About the job
Who We Are
At Twelve Labs, we are on a mission to redefine the global standards for video understanding AI! We are creating world-class AI models tailored for video data, providing specialized search, analysis, summarization, and insight generation capabilities.
Our models are utilized by the largest sports leagues worldwide to swiftly and accurately highlight key moments in vast game footage, delivering an ultra-personalized viewing experience. In South Korea, our technology assists integrated command centers in efficiently navigating CCTV footage to respond to crises, while major global broadcasters and studios leverage our models for content creation aimed at billions of viewers.

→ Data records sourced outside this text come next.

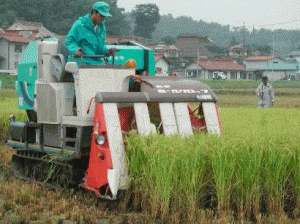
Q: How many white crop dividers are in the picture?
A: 5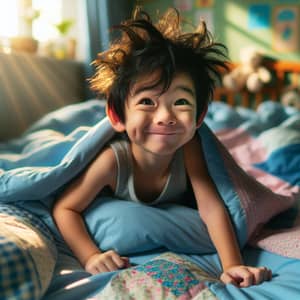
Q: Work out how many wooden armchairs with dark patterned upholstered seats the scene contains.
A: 0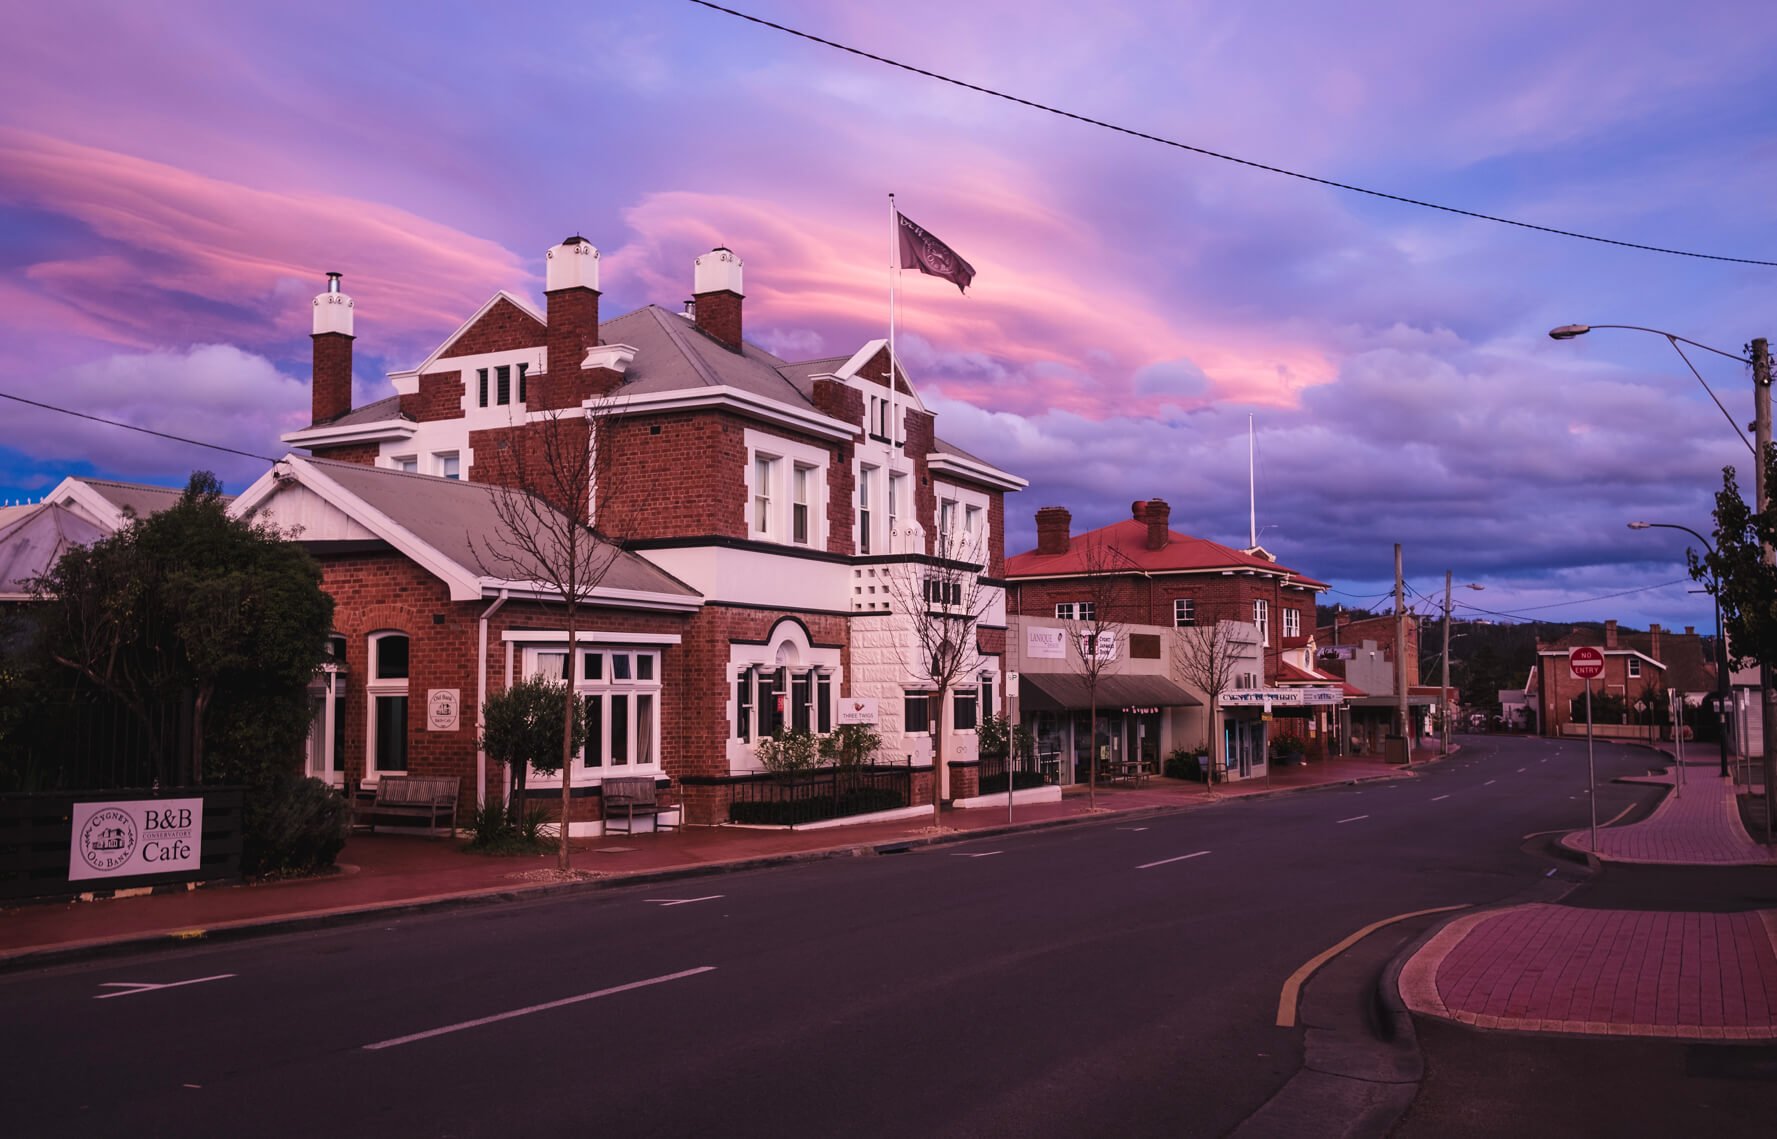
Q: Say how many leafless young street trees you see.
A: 4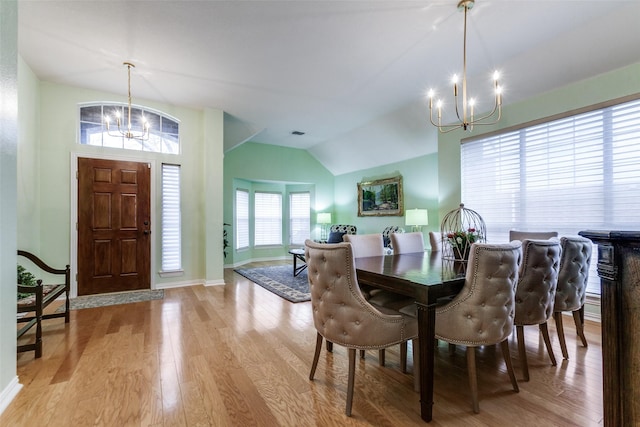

As a Deep Tech startup with offices in San Francisco and Seoul, Twelve Labs has been recognized as one of the world's top 100 AI startups by CB Insights for four consecutive years. We have secured over $110 million in investments from leading VCs and companies including NVIDIA, NEA, Index Ventures, Databricks, and Snowflake. Our AI model, uniquely developed in Korea, is exclusively offered through Amazon Bedrock. We thrive on building innovative products alongside exceptional colleagues and growing with clients worldwide.
Our core values are foundational to our work:
Honesty and reflection about ourselves and our teams
Perseverance and humility in the face of failure and feedback
A commitment to continuously elevate team capabilities through ongoing learning
If you enjoy tackling challenging problems and growing through the process, the opportunity awaits you at Twelve Labs!
About the Team
The ML Data Team at Twelve Labs believes that 'data determines the performance of AI models.' We construct high-quality data end-to-end necessary for training and evaluating multimodal AI models. Our team is responsible for collecting, filtering, processing, and labeling diverse multimodal data such as video, image, and audio. We collaborate with various teams to design training data that can unleash new model capabilities, while also developing evaluation datasets that reflect real user experiences. To perform all these processes efficiently, we develop and continuously improve internal tools.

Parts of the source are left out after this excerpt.